In June I wrote about the dissonance between the widely held belief that windfarm costs are falling, and mounting, multi-billion dollar losses among turbine manufacturers. I also described the findings of Professor Gordon Hughes from the University of Edinburgh, as to the cost trends for windfarms, whose accounts are available for public inspection at Companies House. He found that:

  • The actual costs of on-shore and off-shore wind generation had not fallen significantly over the previous two decades and he saw little prospect that they would fall significantly in the next five or even ten years;
  • While some of the component costs had declined, overall costs had not. The weighted return for investors and lenders had fallen sharply, especially for off-shore wind, due to a reduction in perceived risk. In addition, the average output per MW of new capacity may have increased, particularly for off-shore turbines, however, those gains were offset by higher operating and maintenance costs;
  • The capital costs per MW of capacity to build new wind farms decreased substantially from 2002 to about 2015 and then, at best, remained constant until 2020; and
  • The classic period for early cost reductions was over by 2010. While off-shore wind was in itself an immature technology, it was based on two significantly more mature technologies: on-shore wind and oil and gas infrastructure, limiting the potential for learning curve benefits.

I highlighted the difficulties faced by successful projects in the AR4 contracts for difference (“CfD”) auction round, and the fact that developers had been asking for enhanced economics.
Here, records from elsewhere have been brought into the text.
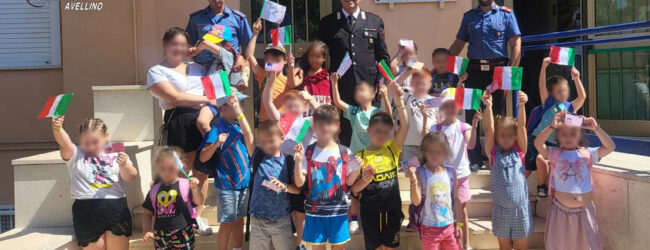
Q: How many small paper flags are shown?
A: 12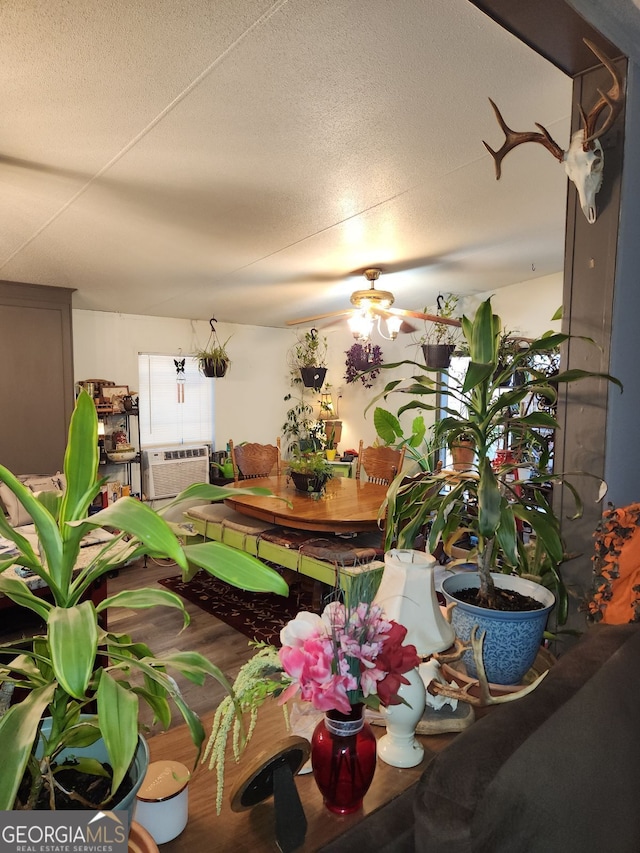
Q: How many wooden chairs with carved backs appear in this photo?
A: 2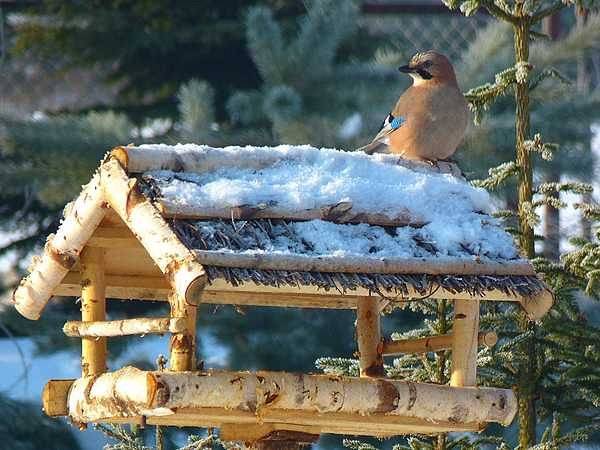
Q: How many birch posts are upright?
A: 4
I questioned the tactics of developers, entering the action at prices they knew were too low to make the projects economic and wondered what this would mean for AR5. In September, I described the failure of AR5, which saw no bids at all for off-shore wind projects.
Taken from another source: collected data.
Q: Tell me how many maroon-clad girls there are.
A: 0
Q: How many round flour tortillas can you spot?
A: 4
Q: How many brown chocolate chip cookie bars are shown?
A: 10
The following month I described similar failures elsewhere in the world. During the whole of 2022 there were no off-shore wind investments in the EU other than a handful of small floating projects. Several projects had been expected to reach financial close last year, but final investment decisions were delayed due to inflation, market interventions, and uncertainty about future revenues. Overall, the EU saw only 9 GW worth of new turbine orders in 2022, a 47% drop on 2021. After failing to secure enhanced economics for projects off the New Jersey coast, Orsted cancelled them.

I summarised the problems facing the wind sector:

  • Technological: a poorly managed push for larger turbines has run into trouble with warranty claims driving losses and distracting OEMs from production activities;
  • Operational: badly structured planning processes as well as poorly structured commercial contracts are leading to project delays; and
  • Economic: a dis-connect between the expectations of policy-makers that wind generation is “cheap” and the realities of rising supply chain costs and the adverse impact of higher inflation at the same time as cheap Chinese alternatives begin to take hold, particularly in Europe.

This is another topic that is likely to run into 2024.